The yen surged sharply against the dollar on Thursday as traders watched for a possible intervention by Japanese authorities, who have signalled a new approach to supporting the chronically weak currency.

The yen's rise contributed to a broader decline in the dollar against other major currencies.

The dollar fell by as much as 0.9% against the Japanese currency, touching 161.115 yen, and was last trading at 161.28 yen, down 0.8%.

Views among traders and analysts were divided, with some suggesting that authorities had reviewed market interest rates, triggering fluctuations in the currency's value.

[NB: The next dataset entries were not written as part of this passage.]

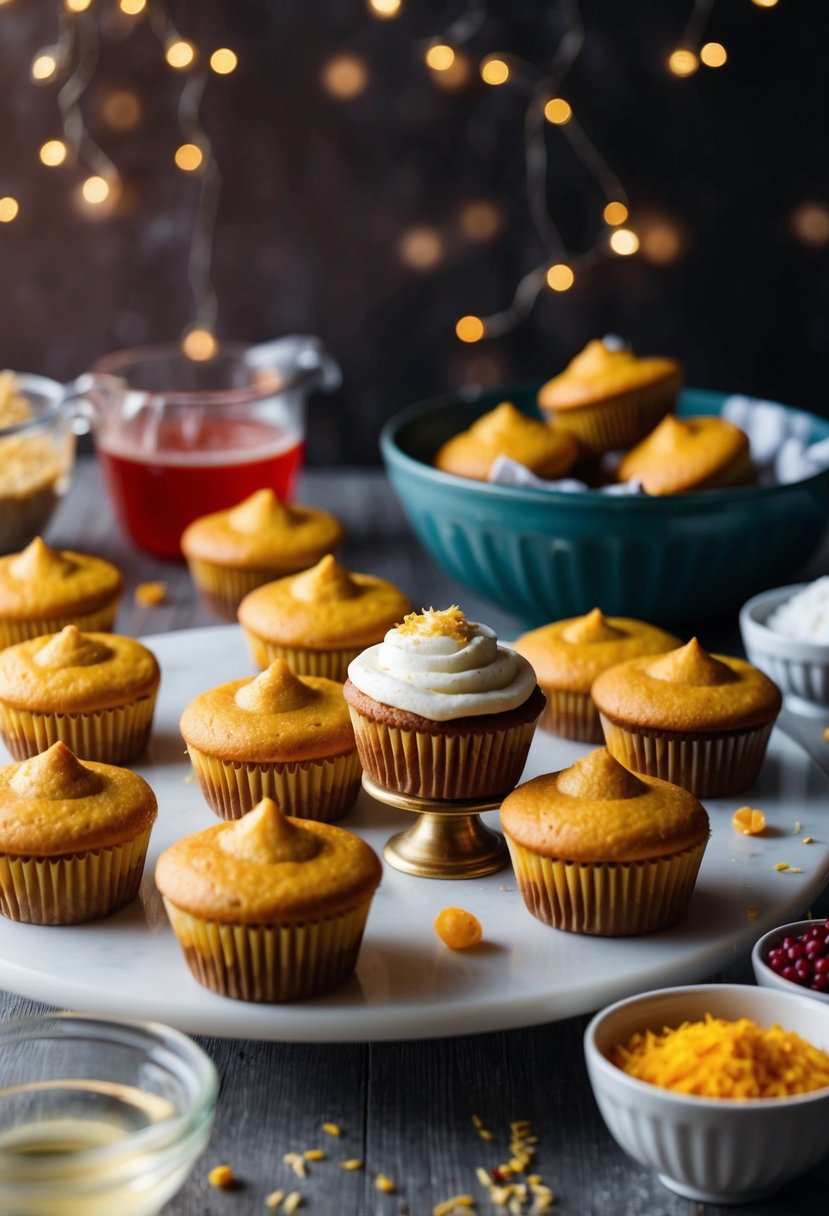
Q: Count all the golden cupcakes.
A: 13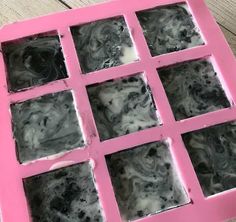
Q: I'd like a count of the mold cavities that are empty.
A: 0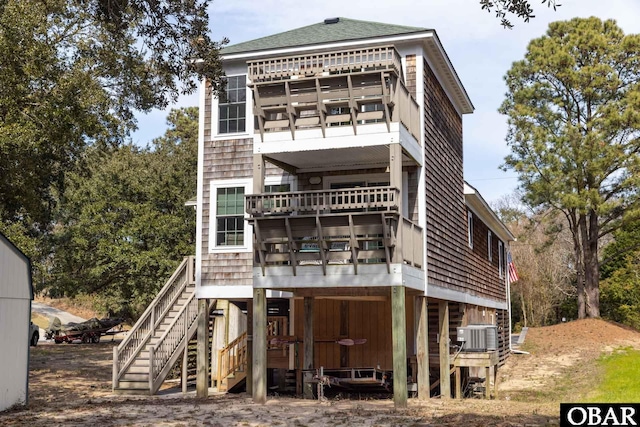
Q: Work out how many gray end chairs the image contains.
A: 0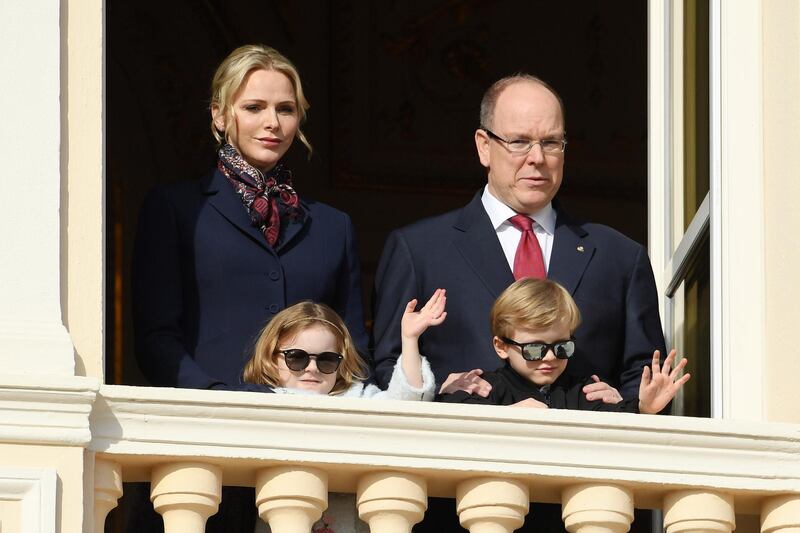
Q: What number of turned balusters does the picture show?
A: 8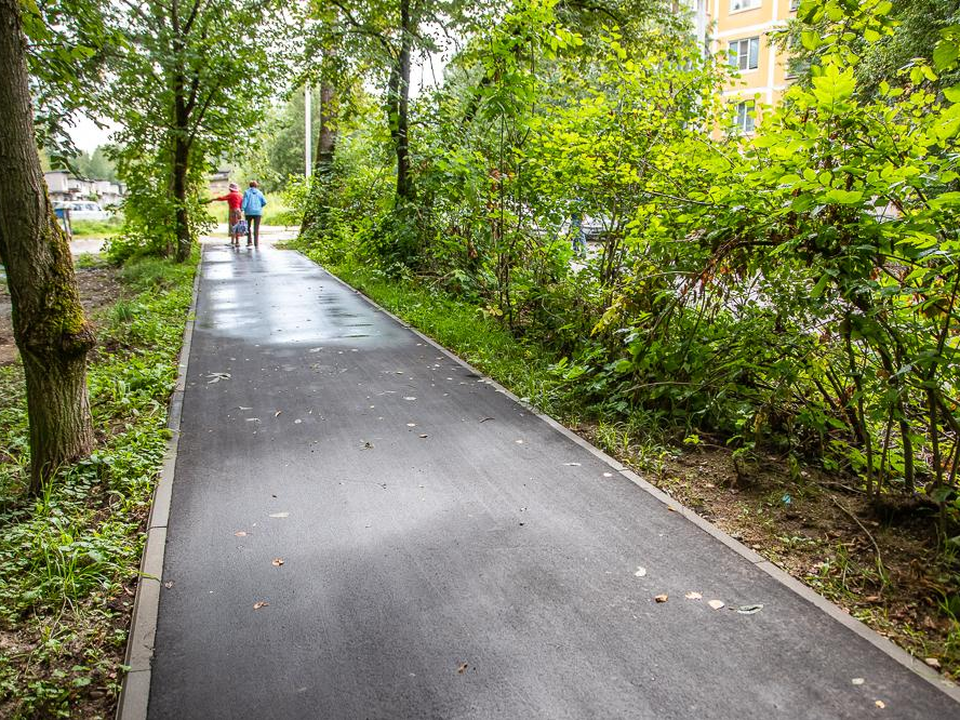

The yen is trading at its lowest level in 40 years, with the dollar drawing support from US interest rates that are far higher than their Japanese counterparts and from booming artificial intelligence stocks.

Abbas Kishavani, Asian macro strategist at RBC Capital Markets in Singapore, said: "We will have to wait for the data to confirm whether this was an intervention, but the timing of the move suggests it was."

The dollar index, which measures the performance of the US currency against a basket of major currencies including the yen and the euro, fell 0.4% to 100.98 points.

The index had reached a year-high of 101.8 last week, as strong economic and inflation data led traders to increase their bets on US interest rate rises.

Sterling rose 0.6% against the dollar to a two-week high of $1.335, while the euro gained 0.35% to $1.114. Economists expected data to show that US employers added 110,000 jobs in June, with the unemployment rate holding steady at 4.3%.

Federal Reserve Chair Kevin Warsh said that inflation expectations and price risks had eased in recent weeks.